20kg 1 hand swings, 10 x 10 in 9'32", keeping HR under 140. I think I'll do a few more sessions with the 20kg before starting to work the 24kg in.

16kg TGUs, 1/1 x 5 in 8'40". Ready to start working the 20kg in next session.
 
S&S #2
training time: 35 min

warmup with 20kg for goblet squats, 20# for halos

20kg 1 hand swings, 10 x 10 in 9'04", HR always under 135. Will do another session or two with the 20kg before starting to work the 24kg in.

TGU L/R x 16kg, 20kg, 16kg x 3. Will add another pair of reps with 20kg next time.
 
S&S #3
training time: 40 min

warmup with 20kg for goblet squats, 20# for halos

20kg 1 hand swings, 10 x 10 in 9'45", HR always under 135. Shoulders aren't feeling on 100% on every rep, so I'll keep working these at 20kg until I've got the packing down pat.

TGU L/R x 16kg, 20kg x 2, 16kg x 2. Will add another 20kg next.
 
S&S #4
training time: 30 min

Light session today.
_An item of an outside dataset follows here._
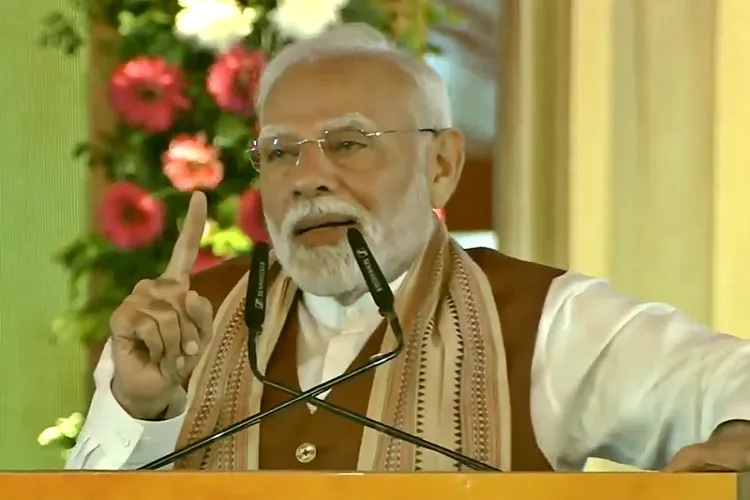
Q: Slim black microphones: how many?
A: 2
I tweaked my shoulder last week monkeying around on some monkey bars, and the one arm swings & heavier TGUs haven't felt right since.

warmup with 16 for goblet squats, 20# for halos

24kg 2 hand swings, 10 x 10 in 10'06", HR always under 135. Fun doing 2 handed swings for a change.

TGU with pauses, L/R x 16kg x 1. Started out aiming for 10 second pauses at each position, but that proved to be a bit much even with the 16kg. Called it a day after one long rep per side. I'll try these with the 20# bell next time & see how that goes.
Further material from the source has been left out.